__ASSIGNED TASK__
Pictures do not belong in the copy; print every entry exactly as it stands.

(RECORD SET)

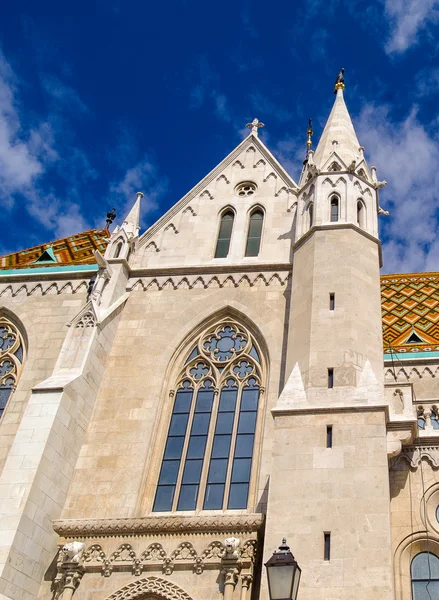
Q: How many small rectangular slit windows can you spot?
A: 4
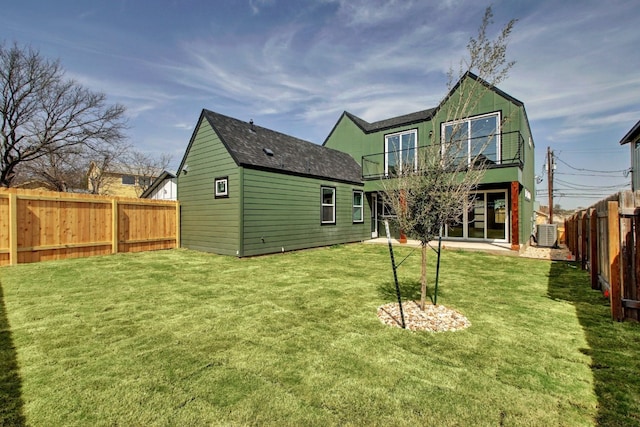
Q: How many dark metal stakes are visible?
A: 2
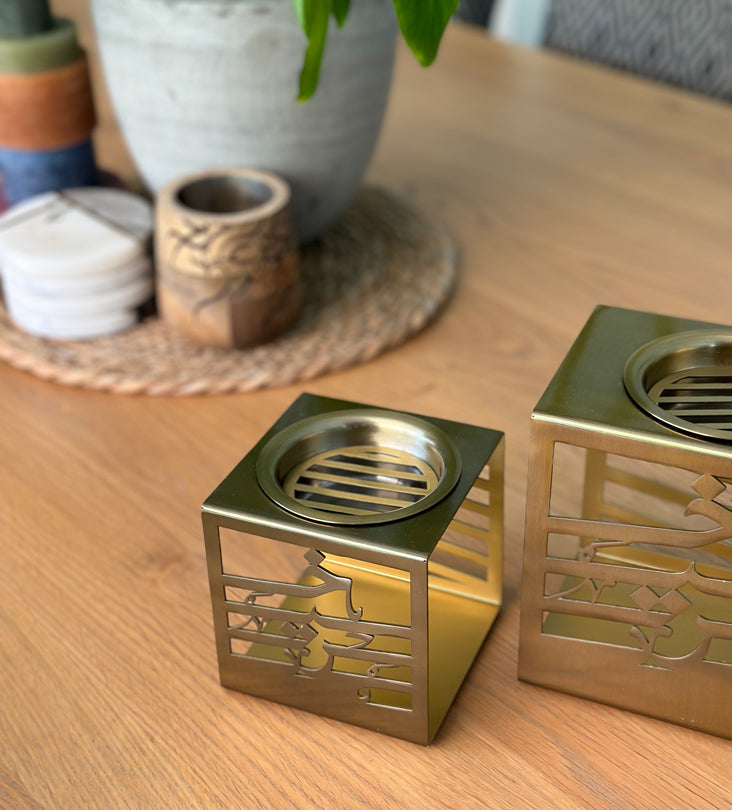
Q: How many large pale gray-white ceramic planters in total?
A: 1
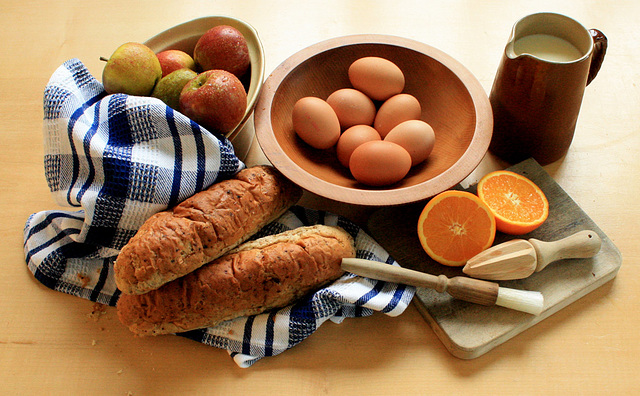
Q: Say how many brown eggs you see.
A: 7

(End RECORD SET)

__RESPONSE AREA__
Q: How many small rectangular slit windows can you spot?
A: 4
Q: How many dark metal stakes are visible?
A: 2
Q: How many large pale gray-white ceramic planters in total?
A: 1
Q: Say how many brown eggs you see.
A: 7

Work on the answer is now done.